As you’d expect from a high school teacher, Prater has enjoyed meeting kids along the ropes at Pinehurst all week. He answers their questions, jokes with them — at one point, he prods one young Auburn fan with a “Roll Tide!” — and signs everything they put in front of him.

“The kids are so excited to see us, right? That’s what’s so cool,” he said. “I figured coming into the week no one would want my autograph. So that’s been really neat and powerful. It just makes you feel good on the inside, because the kids are so excited to see you.”

He concedes that the moment can get overwhelming. “I’ve just got to do a little better job of just realizing it’s just golf,” he said. “It’s Pinehurst. It’s the U.S. Open. Soak all that in and love every moment of that. But it’s just like a Friday afternoon round at the local muni in Colorado Springs, where I just need to go out and execute the golf in every shot to the best of my ability.”
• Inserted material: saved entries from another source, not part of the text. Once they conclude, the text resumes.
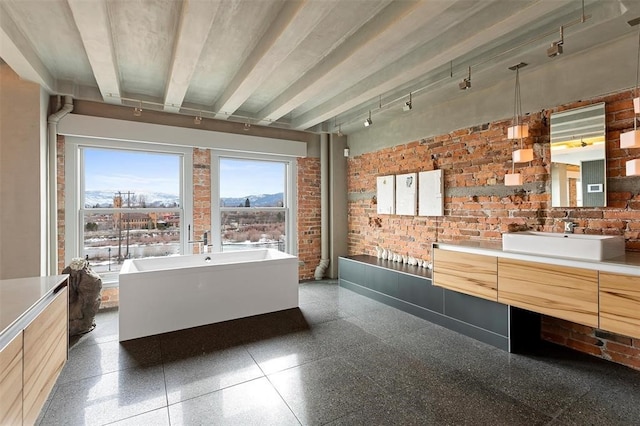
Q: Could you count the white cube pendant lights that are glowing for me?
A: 6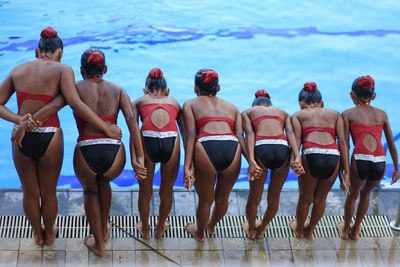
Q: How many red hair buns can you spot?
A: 7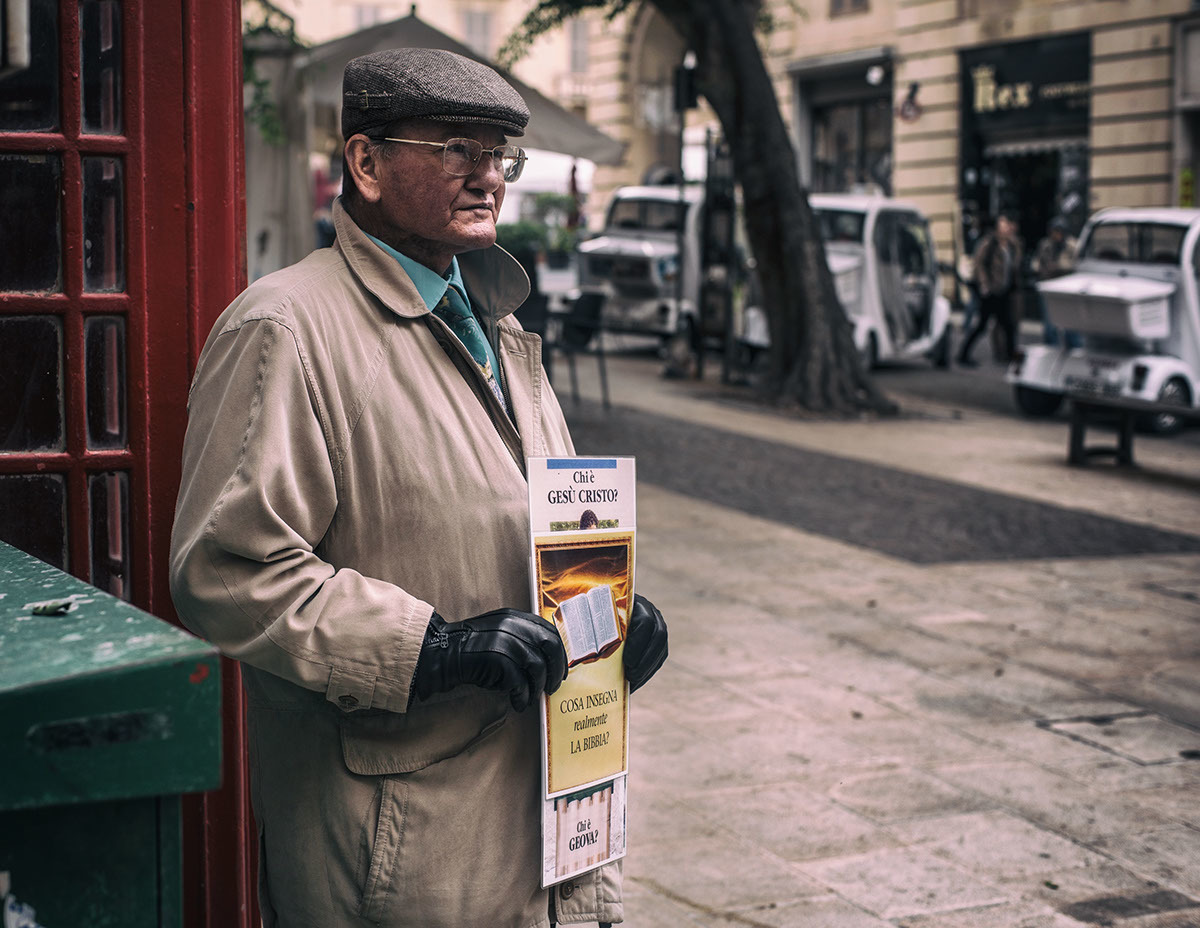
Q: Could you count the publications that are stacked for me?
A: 3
“His strengths are putting and short game, which is really what this course demands,” Anderson says. “He’s really good at keeping it in play and hitting it straight. He’s not as long as most of these guys out here. But I feel like if you can chip and putt really well, then you’ll have success here.”

But along the way, he’s stopped to size up his fellow competitors. “I’ve been starstruck so many times,” Prater says. “But crazily enough, like, it’s just like the guys back home. Like, they’re regular guys. They just love golf, and they’re really, really good at it. But super down-to-earth and really welcome. They’ve welcomed me a lot.”
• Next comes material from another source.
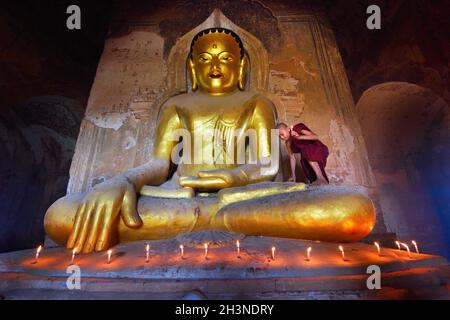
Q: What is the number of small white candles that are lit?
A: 14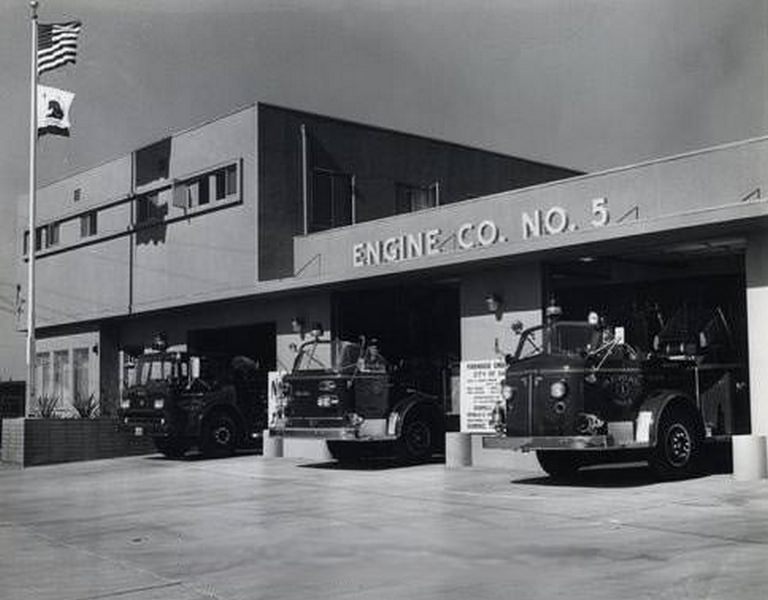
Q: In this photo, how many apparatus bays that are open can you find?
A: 3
Prater played with Will Zalatoris on Monday and Wyndham Clark on Tuesday, and got the chance to introduce himself to Scottie Scheffler. He’s trying not to fanboy too hard, but there’s one definite goal he still has in mind.

“I still want to somehow, some way to shake Tiger’s hand,” Prater said. “That would be so cool, because he was my idol growing up as a kid.”

The week will go quickly. Prater has, at most, four days left in his U.S. Open dream. He knows that, and he’s embracing every bit of the moment. “I’m just trying to soak in the environment, the atmosphere, all the fans,” he said. “Playing with some of the pros and the studs on tour. But I’m super lucky. I’m super grateful. When I get back home, I’ll be changing diapers.”

If that sounds like a comedown, it’s most definitely not. Prater is keeping even this once-in-a-lifetime week in perspective. “Golf is a hobby, right? It’s not my end-all, be-all. It’s not what defines me,” he said. “I love being a dad. I love being a husband. I love being a coach. I love being a teacher. And so that’s what defines me these days, and I’m totally OK with that.”

For Thursday and Friday, at least, he’ll embrace another role: U.S. Open golfer. Prater tees off at 8:57 a.m. ET Thursday, and no matter what he shoots, he’ll make memories to last a lifetime.